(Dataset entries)
•••

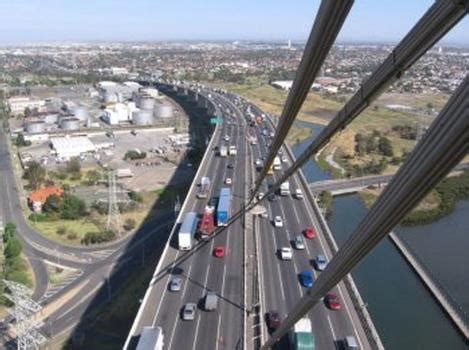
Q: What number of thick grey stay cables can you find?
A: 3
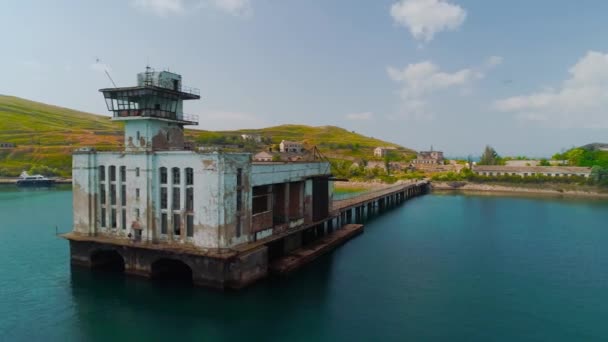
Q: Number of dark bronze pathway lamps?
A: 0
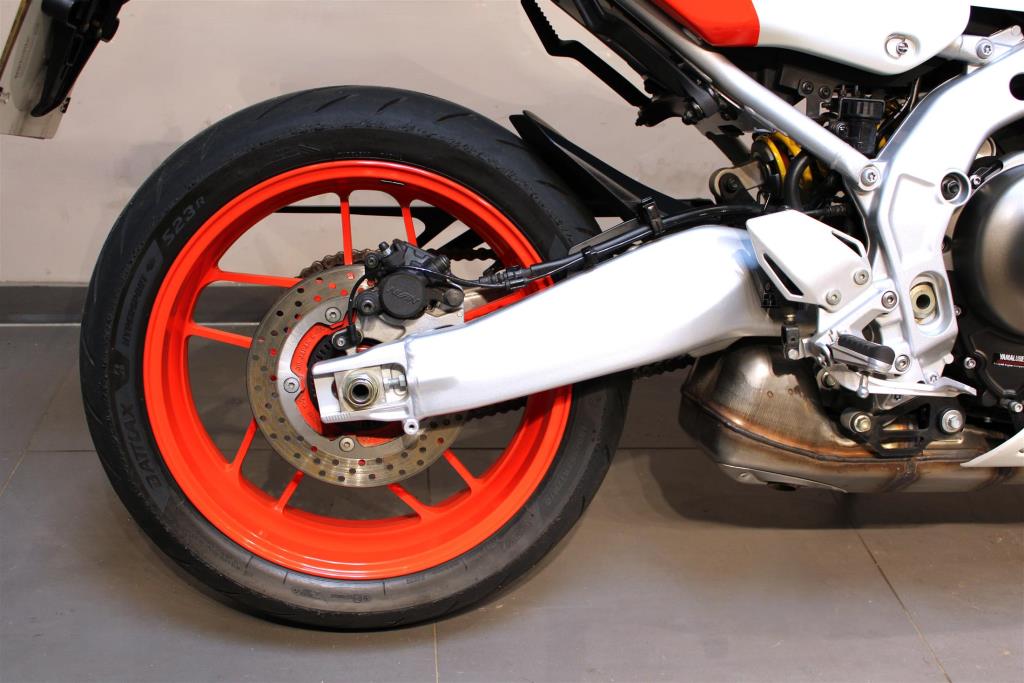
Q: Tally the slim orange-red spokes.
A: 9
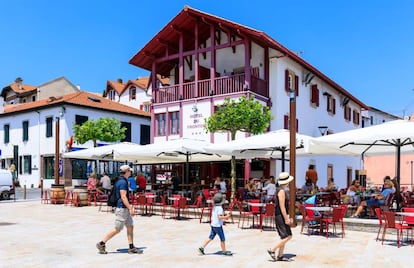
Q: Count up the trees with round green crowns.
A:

•••

=== About this exercise ===
Copy all records exactly; omit images.

=== Exercise answer ===
Q: What number of thick grey stay cables can you find?
A: 3
Q: Number of dark bronze pathway lamps?
A: 0
Q: Tally the slim orange-red spokes.
A: 9
Q: Count up the trees with round green crowns.
A:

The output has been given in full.